Attacking people for other stuff is ok, though.
Makes my point from the other thread: Algorithms and humanity are colliding right now, and it’s leading to all sorts of weird shit. Again, nothing unexpected to many of us. I don’t think Facebook was being deliberately racist here. I think they were being deliberately naive and profits-above-all, which happened to lead to this when certain algorithms met with certain assholes.
Technology is utterly out of our control right now. We absolutely have the ability to think about it, and be deliberate about how we use it. However, this may require nothing less than an at least mental evolutionary step for humanity.
Are we up to it?
Well that’s a silly statement. If you say “Nazis are assholes” in a Facebook post, technically you are attacking people.

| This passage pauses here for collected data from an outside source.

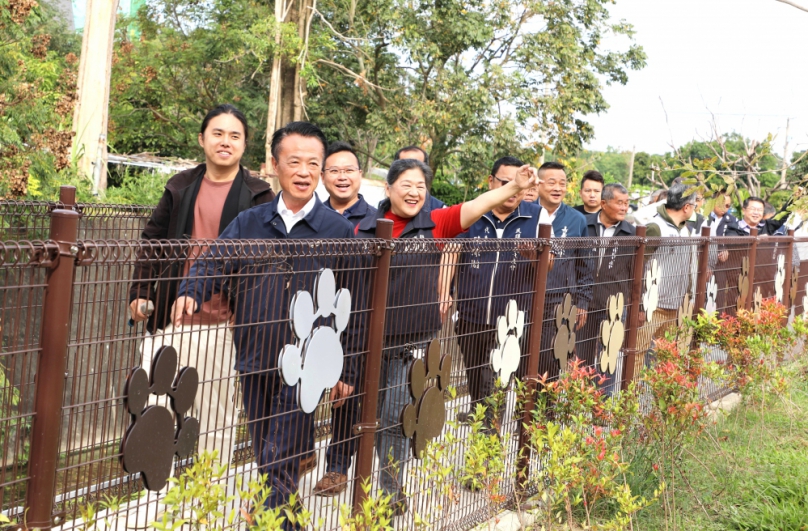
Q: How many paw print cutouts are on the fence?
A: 14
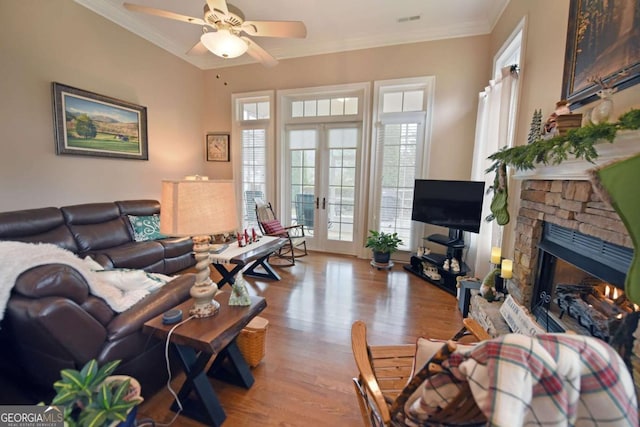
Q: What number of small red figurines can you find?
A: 3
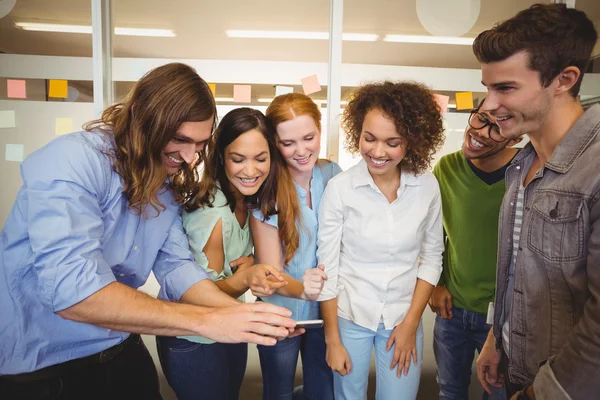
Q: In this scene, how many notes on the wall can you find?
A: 11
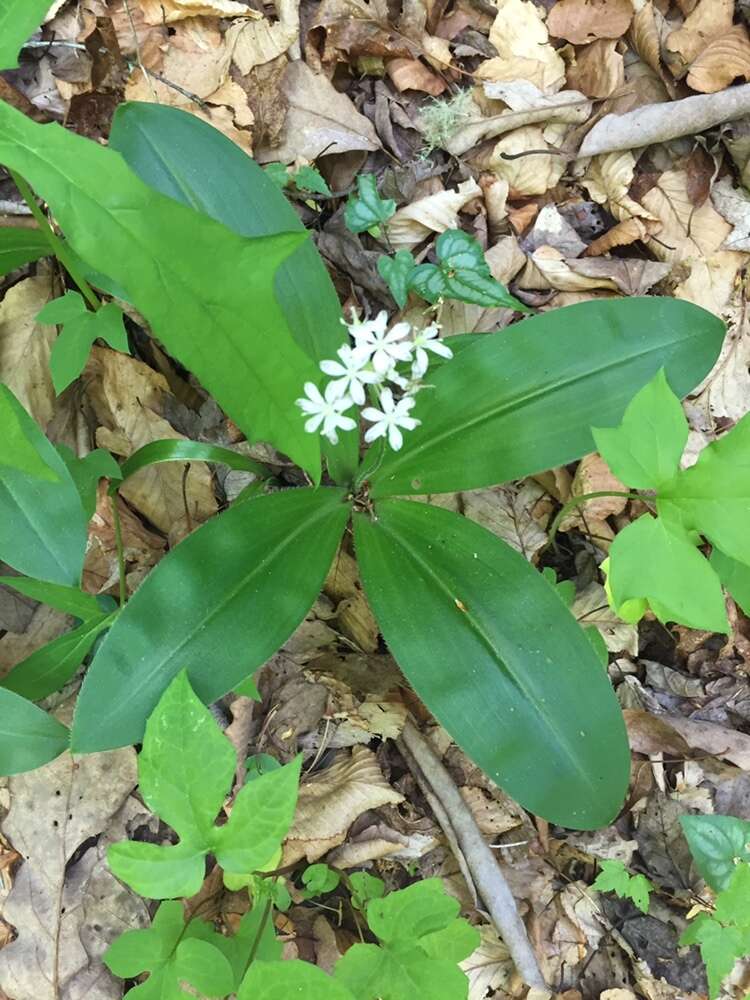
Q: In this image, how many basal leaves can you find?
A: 4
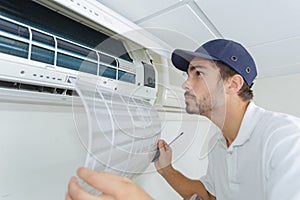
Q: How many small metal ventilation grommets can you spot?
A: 2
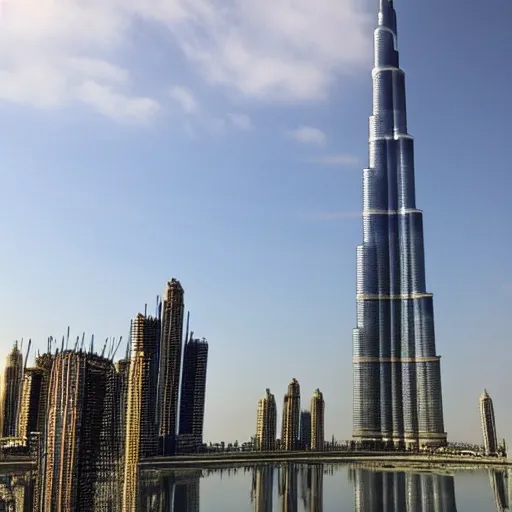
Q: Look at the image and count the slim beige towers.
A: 4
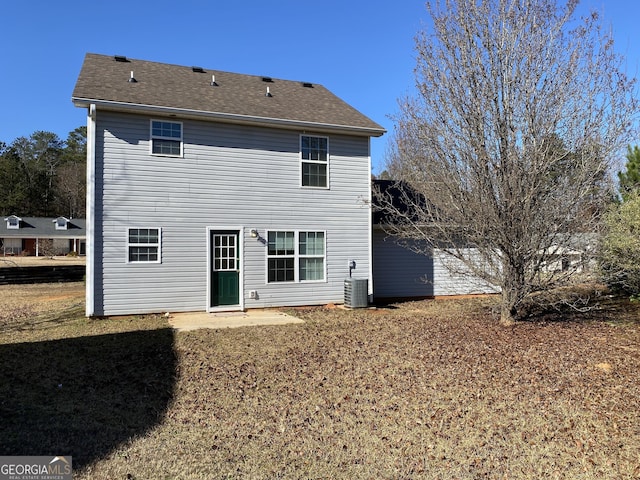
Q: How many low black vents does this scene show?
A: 4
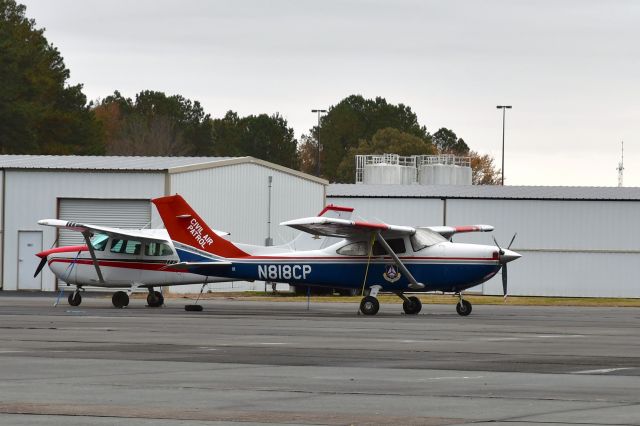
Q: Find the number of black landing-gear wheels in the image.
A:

As a nondualist, part of me does understand the perspective of these Interwebs companies, from the perspective that they really want to see themselves as more akin to paper, than the newspaper. I think they’re wrong, but on some level I do understand their blasé attitude – paper manufacturers never had to defend themselves against Nazis who wrote zines using their products. Why should Facebook (YouTube, twitter, etc.) have to police their products similarly?
The answer is obvious, to anyone of true intelligence. TCP/IP and HTTP etc. are paper, and Facebook is the newspaper (a publisher, not a medium). But we have to learn how to articulate this argument, because many things are on the line (see: Russian propaganda ads on FB, which never would have happened on broadcast television).
I know, I was being kind of facetious, though I understand your point. Mostly the phrasing seemed funny/odd in that anything not explicitly “protected” is fair game for attacks (slut-shaming, fat-shaming, etc.).
Capitalism is utterly out of our control. And maybe more accurately, human civilization is utterly out of control.
But technology can be and is the enabling tool of both utopia and dystopia.
I know a lot of Jews who do not consider this to be true.
Well, yes but “We sometimes try a little bit to briefly hide some kinds of hate speech but we’re hot death on nipple pics” is something PR people have a hard time saying.
Did you intend to say humanism?
Facebook’s automated system suggested “Second Amendment” as an additional category that would boost our audience size to 119,000 people, presumably because its system had correlated gun enthusiasts with anti-Semites.
I am Mark’s lack of surprise.
I’m not surprised either, but there’s some deep weirdness in that particular intersection.
The local NRA shoots are run by a staunchly Republican Jew, the father of one of my closest friends. If you want or need an AK47, he’s the go-to guy.
Lots of fundamentalist Christian American gun lovers are fervent supporters of Israel, despite being deeply bigoted against both Jews and Arabs.
“I weep for my country when I think that God is just.”
They aren’t incompatible beliefs.
You can’t have the second coming of Jesus until all the Jews are back in Israel. They are still at the point of asking “nicely”, eventually they will get to deportation when all the people who want to go willingly are already there.
Then, if that wasn’t bad enough, they will be expected to convert to Christianity.
The Anglican church that I used to attend rejected the above, but it seems to be a common belief in fundamentalist churches.